From Tap to Lake: Scalable, Resilient, AI-Ready NetFlow Observability

Enabling Scalable Network Visibility and High-Fidelity Telemetry for AI-Driven Threat Detection

Marco Graziano
13 min readApr 6, 2025
Illustration generated with OpenAI DALL·E via ChatGPT

Abstract

As network traffic grows in volume and complexity, security teams need more than legacy NetFlow — they need structured, enriched, and AI-ready telemetry. This post introduces a cloud-native architecture built for scalable, high-fidelity NetFlow collection and analytics, using tools like nProbe, Kafka, Amazon S3, and Bauplan.

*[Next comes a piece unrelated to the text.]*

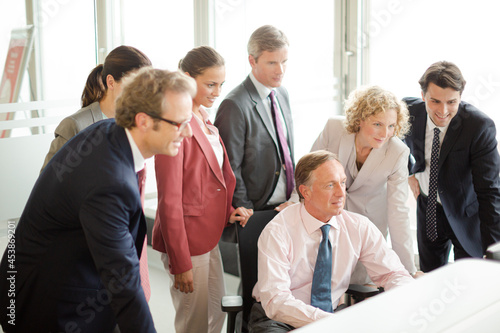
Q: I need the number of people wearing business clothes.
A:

By combining deep packet inspection, streaming ingestion, lakehouse analytics, and an MCP Server for AI agents, the system delivers fast, flexible, and cost-efficient visibility across enterprise networks. It’s built to handle today’s scale — and tomorrow’s threats.

1. Introduction

Modern attacks don’t just hit the perimeter — they move laterally, hide in encrypted traffic, and exfiltrate quietly. To detect them, security teams need more than logs or packet captures: they need high-fidelity network telemetry, enriched with application-layer insights.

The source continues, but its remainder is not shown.